Length token filter
The length token filter is used to remove tokens that don’t meet specified length criteria (minimum and maximum values) from the token stream.
Parameters
The length token filter can be configured with the following parameters.
| Parameter | Required/Optional | Data type | Description |
|---|---|---|---|
min | Optional | Integer | The minimum token length. Default is 0. |
max | Optional | Integer | The maximum token length.
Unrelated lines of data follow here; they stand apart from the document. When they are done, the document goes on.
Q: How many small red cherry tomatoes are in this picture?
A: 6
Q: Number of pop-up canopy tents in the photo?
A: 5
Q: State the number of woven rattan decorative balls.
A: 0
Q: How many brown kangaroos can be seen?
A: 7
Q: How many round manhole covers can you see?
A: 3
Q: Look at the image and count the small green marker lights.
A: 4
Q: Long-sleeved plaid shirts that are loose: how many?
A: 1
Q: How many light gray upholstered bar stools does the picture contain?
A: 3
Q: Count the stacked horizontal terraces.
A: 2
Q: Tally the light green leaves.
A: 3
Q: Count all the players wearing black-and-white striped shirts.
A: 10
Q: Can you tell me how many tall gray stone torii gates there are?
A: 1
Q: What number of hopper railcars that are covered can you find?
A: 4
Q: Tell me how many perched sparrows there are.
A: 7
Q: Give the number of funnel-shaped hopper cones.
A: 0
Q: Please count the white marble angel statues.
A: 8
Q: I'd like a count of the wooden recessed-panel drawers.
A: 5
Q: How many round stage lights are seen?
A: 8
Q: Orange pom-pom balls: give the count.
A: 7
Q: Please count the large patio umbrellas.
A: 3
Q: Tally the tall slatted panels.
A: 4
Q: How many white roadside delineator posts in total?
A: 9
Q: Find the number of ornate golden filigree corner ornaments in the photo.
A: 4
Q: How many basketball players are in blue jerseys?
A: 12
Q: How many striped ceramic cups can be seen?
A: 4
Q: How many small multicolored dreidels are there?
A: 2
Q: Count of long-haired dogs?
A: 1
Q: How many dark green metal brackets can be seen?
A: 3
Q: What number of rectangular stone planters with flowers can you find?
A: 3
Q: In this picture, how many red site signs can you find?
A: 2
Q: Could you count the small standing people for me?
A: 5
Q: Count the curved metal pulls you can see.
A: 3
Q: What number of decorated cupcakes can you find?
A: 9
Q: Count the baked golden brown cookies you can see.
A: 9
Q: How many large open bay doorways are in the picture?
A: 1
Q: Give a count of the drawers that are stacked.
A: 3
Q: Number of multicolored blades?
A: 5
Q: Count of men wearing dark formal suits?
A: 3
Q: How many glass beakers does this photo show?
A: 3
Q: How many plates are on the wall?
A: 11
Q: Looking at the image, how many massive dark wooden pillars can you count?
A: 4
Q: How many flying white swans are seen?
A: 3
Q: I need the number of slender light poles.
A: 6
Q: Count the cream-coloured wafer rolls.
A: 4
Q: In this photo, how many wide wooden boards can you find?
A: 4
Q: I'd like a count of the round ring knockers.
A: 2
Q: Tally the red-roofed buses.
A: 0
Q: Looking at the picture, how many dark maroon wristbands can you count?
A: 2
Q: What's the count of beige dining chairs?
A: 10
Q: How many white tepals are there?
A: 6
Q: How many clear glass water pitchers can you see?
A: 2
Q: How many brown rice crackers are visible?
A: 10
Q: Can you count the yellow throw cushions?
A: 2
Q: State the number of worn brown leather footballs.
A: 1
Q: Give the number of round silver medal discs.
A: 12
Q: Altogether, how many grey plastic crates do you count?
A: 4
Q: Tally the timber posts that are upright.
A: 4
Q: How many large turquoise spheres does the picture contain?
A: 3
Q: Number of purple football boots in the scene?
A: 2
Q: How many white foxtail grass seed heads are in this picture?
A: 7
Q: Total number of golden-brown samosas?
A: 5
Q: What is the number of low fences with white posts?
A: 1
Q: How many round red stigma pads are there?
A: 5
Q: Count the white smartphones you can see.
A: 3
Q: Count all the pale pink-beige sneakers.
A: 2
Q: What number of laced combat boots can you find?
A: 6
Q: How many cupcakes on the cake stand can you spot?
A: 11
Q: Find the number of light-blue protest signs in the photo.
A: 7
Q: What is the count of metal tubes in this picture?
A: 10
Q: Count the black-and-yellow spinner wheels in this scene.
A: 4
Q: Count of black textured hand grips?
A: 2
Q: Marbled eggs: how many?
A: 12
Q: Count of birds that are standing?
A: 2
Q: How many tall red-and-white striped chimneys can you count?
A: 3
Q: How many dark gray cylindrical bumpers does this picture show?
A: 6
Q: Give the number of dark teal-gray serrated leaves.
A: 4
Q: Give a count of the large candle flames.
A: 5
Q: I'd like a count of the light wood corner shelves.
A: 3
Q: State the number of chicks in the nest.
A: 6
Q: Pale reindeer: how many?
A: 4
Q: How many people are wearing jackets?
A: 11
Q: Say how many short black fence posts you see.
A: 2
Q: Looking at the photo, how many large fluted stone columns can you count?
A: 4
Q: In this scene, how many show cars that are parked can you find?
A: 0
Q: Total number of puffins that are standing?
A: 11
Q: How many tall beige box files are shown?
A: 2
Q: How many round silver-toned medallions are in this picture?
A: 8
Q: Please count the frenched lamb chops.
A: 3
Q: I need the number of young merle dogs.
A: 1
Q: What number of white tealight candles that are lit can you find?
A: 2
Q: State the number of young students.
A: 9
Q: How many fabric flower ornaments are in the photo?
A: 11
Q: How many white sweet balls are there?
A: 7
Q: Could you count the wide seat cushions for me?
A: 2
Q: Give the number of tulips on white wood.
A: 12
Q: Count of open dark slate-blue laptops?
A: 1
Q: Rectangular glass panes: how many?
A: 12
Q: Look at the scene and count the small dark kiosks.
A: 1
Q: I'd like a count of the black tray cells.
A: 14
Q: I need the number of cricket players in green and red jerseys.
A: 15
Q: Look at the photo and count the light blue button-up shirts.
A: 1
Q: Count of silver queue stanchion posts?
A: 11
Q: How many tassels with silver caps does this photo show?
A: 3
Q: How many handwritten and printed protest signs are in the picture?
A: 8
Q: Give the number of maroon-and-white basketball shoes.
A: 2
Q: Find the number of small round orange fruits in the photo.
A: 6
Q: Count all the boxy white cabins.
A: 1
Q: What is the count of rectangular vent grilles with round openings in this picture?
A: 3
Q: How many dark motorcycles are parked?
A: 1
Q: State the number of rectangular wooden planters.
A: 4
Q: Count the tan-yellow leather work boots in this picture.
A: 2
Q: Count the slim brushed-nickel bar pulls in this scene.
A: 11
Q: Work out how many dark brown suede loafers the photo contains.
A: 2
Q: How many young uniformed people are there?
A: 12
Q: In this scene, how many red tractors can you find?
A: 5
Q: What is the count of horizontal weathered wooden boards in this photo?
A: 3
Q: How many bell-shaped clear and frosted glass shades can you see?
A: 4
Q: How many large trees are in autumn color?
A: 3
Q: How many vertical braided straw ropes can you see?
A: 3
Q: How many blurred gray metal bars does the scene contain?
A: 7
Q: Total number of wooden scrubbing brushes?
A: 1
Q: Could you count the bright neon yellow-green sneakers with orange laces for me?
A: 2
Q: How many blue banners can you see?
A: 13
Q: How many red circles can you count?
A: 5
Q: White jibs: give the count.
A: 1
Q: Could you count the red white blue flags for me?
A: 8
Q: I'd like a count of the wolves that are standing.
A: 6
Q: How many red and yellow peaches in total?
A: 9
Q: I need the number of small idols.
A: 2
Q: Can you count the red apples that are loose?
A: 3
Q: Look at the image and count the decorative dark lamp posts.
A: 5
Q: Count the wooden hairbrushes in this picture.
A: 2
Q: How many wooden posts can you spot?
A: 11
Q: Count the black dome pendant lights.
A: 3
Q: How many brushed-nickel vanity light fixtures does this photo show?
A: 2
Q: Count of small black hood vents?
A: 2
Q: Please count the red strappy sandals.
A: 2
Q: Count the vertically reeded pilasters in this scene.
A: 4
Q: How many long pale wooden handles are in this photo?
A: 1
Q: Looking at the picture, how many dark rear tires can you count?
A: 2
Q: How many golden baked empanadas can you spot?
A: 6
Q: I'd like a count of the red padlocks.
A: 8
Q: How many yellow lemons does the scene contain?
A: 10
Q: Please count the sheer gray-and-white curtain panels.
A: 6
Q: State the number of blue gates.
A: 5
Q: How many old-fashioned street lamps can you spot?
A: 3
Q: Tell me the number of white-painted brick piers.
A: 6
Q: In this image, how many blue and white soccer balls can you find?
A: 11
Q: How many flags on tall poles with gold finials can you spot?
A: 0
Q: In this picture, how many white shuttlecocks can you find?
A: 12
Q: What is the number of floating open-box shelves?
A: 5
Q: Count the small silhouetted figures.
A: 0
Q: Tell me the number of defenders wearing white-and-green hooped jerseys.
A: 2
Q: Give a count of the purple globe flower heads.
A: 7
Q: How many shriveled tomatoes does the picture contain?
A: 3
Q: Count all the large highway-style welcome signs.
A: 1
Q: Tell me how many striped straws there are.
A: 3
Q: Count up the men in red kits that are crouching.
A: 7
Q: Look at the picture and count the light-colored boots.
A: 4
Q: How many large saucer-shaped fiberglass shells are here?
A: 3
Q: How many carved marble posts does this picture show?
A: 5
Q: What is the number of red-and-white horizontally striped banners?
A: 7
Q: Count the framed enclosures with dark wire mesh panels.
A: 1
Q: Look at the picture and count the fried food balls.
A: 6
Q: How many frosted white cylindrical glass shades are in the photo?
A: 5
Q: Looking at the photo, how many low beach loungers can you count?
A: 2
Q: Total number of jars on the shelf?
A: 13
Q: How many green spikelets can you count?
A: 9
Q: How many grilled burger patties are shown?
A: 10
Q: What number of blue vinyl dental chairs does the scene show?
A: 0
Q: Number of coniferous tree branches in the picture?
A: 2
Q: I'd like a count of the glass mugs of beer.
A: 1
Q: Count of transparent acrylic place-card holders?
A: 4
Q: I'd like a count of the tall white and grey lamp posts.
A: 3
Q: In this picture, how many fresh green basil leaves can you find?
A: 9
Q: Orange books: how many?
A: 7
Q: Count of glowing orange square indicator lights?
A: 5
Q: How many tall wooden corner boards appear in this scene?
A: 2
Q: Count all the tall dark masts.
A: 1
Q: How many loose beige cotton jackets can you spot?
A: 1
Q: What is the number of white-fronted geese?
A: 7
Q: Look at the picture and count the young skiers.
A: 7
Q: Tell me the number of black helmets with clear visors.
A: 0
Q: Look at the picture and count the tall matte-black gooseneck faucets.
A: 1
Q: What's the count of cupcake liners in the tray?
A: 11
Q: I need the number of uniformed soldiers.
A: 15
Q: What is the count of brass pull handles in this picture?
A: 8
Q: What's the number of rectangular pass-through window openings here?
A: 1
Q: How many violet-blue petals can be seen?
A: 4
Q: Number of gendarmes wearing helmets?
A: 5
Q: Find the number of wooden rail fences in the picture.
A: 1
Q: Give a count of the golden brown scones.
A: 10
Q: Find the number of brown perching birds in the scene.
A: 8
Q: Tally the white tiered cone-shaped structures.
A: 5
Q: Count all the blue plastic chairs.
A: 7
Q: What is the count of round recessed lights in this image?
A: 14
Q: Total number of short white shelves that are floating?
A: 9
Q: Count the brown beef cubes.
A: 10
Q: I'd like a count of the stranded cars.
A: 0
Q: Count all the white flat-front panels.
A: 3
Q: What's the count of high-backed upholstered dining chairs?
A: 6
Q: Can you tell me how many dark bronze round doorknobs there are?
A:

Default is Integer.MAX_VALUE (2147483647). |
Example
The following example request creates a new index named my_index and configures an analyzer with a length filter:
PUT my_index
{
"settings": {
"analysis": {
"analyzer": {
"only_keep_4_to_10_characters": {
"tokenizer": "whitespace",
"filter": [ "length_4_to_10" ]
}
},
"filter": {
"length_4_to_10": {
"type": "length",
"min": 4,
"max": 10
}
}
}
}
}
Generated tokens
Use the following request to examine the tokens generated using the analyzer:
GET /my_index/_analyze
{
"analyzer": "only_keep_4_to_10_characters",
"text": "OpenSearch is a great tool!"
}
The response contains the generated tokens:
{
"tokens": [
{
"token": "OpenSearch",
"start_offset": 0,
"end_offset": 10,
"type": "word",
"position": 0
},
{
"token": "great",
"start_offset": 16,
"end_offset": 21,
"type": "word",
"position": 3
},
{
"token": "tool!",
"start_offset": 22,
"end_offset": 27,
"type": "word",
"position": 4
}
]
}